Fakenham-based Grocott and Murfit, which specialises in luxury builds, is seeing a similar level of interest.
Senior estimator Mark Masters said a difficult housing market had resulted in people choosing to stay put and revamp their existing homes.
"People are making improvements to their homes as there are limited options for moving in the current market," he added.
"We are very busy, with a full order book stretching into next year, and we see no signs of things slowing down.
"The next available slot we have for any new projects is next July or August. We could only take on one additional large project, otherwise we'd be fully booked until late 2022 or early 2023.
Clamour for carrying out bigger developments has, evidently, also had an impact on the workload of architects.
For architectural designers, Building Plans Ltd, based in Honingham, the situation is no different.
"We have been very busy," said architect, Paul Barber.
"Having said that, for the past 20 years we have been pretty busy.
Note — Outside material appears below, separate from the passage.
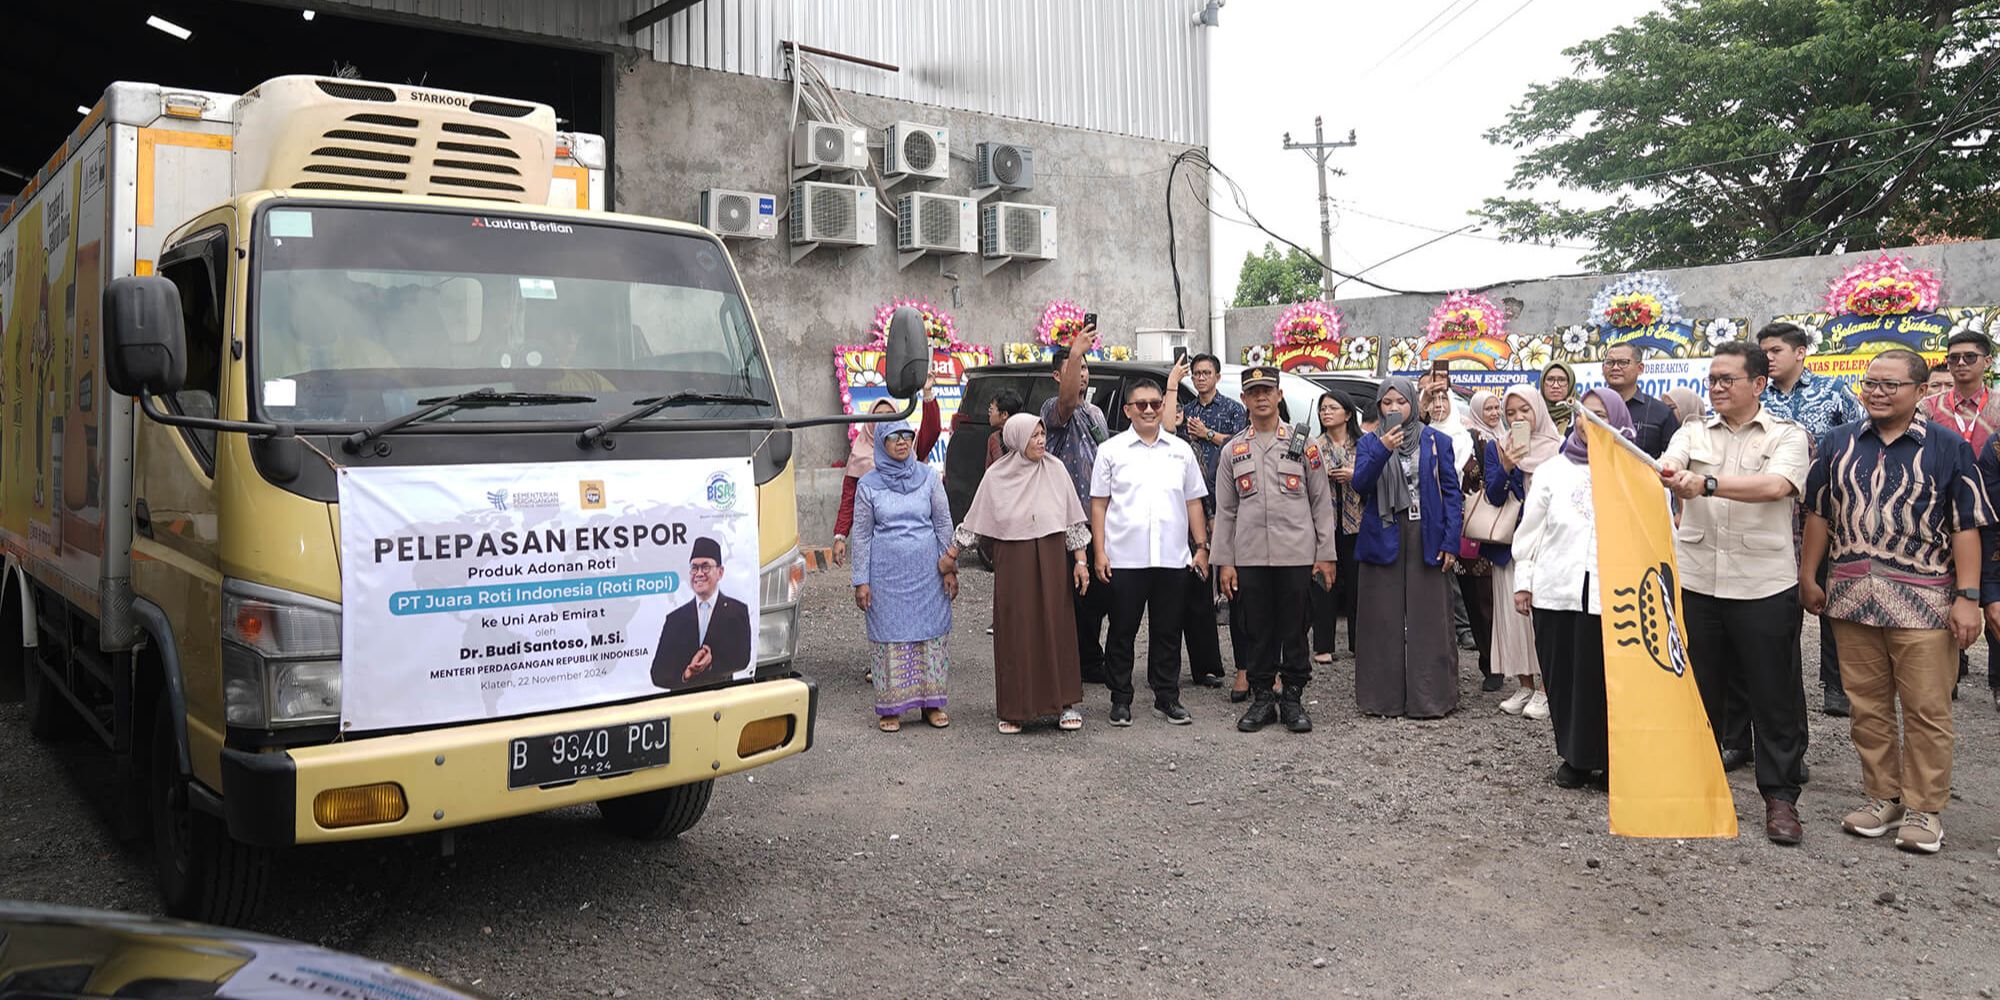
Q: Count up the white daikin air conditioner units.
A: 4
Especially in the last three to five years.
"It is the same story with most of the builders we use."
As the level of demand goes up, the availability of quality tradespeople to actually complete the work is seemingly at a premium.
This issue has been felt by Orange Fox Electrical, which has offices in Dereham and Guestwick, near Reepham.
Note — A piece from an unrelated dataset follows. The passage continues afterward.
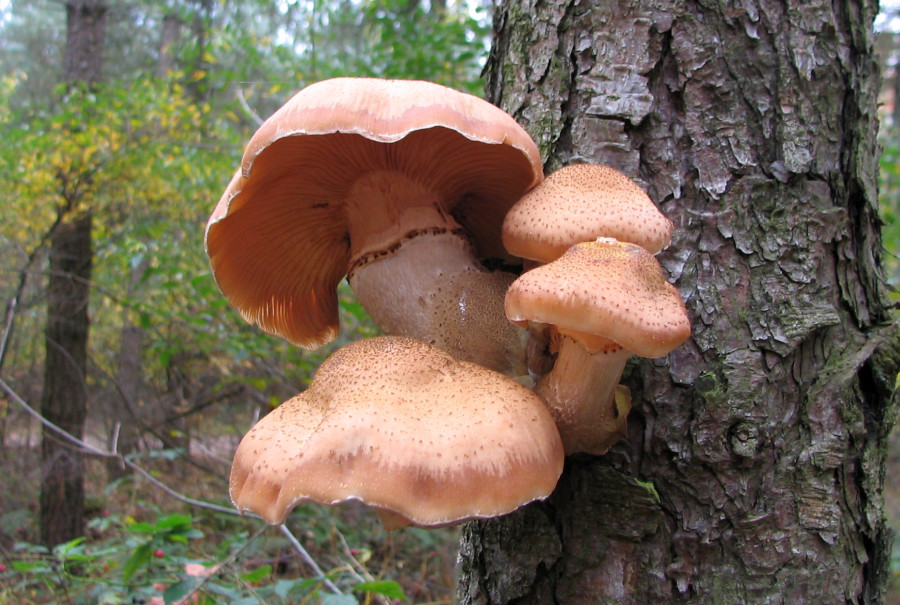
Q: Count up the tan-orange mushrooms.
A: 4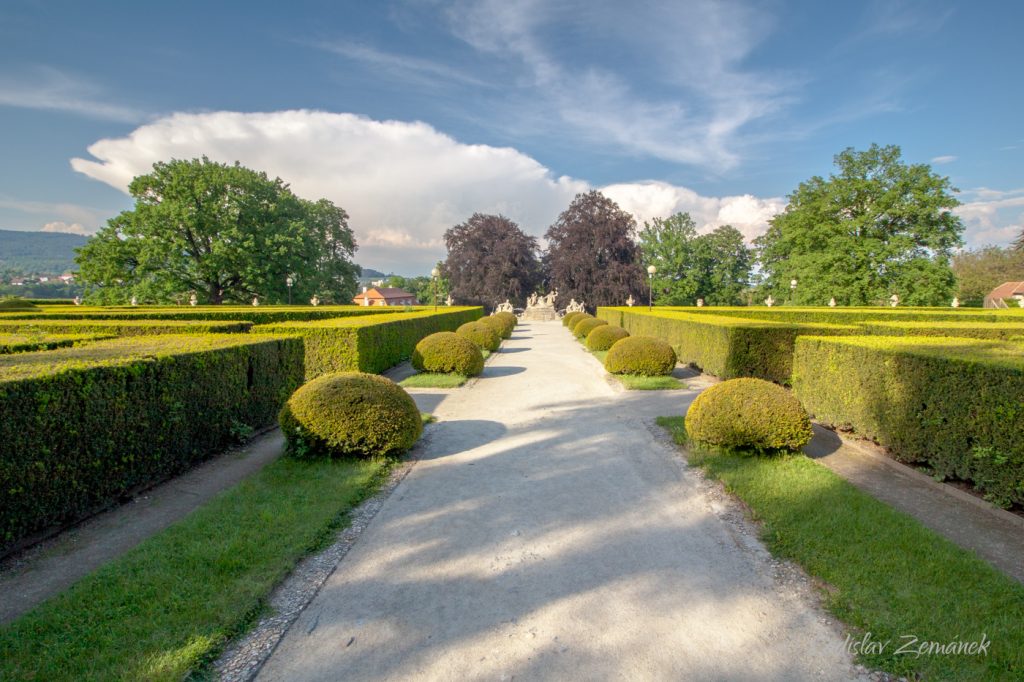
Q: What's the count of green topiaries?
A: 12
Karen Harris, managing director, revealed the company had a busy diary "going well into 2022", but admitted there were challenges in staffing projects.
She said: "We have seen an increase in work year-on-year, despite the apparent economic climate after Brexit and Covid.
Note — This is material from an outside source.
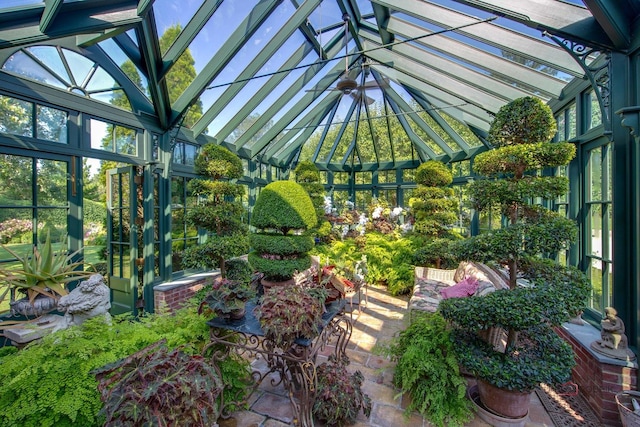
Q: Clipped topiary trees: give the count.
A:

"However we have seen a sharp decline in experienced and qualified tradespeople, which can prove exceptionally difficult - but not insurmountable - for a business like ours."
Mrs Harris largely echoed the observations of colleagues in the trade, adding: "The diversity of the projects we work on, whether commercial or domestic, is definitely a change to the work we have seen in previous years.
"We have noticed a rise in the domestic markets, where we are seeing garage and loft conversions due to the new working from home culture."
One City and Guilds-qualified plumber from the Fakenham area, who asked not to be named, said bigger companies were becoming desperate in their hunt for skilled professionals.
He has recently had to pause his own work due to health reasons, but said: "Work-wise I had enough to keep me going no problem, but health concerns meant I had to stop.
"When I was working, jobs seemed to be rolling over from one into the other. I was so sought-after that I was headhunted by two companies in the space of a week.
“There is a lack of qualified people with the correct experience. There is also a lack of apprentices and the apprenticeship courses are not the same as they used to be.
"Overall, there is a real shortage of tradesmen. It is like trying to get a dentist."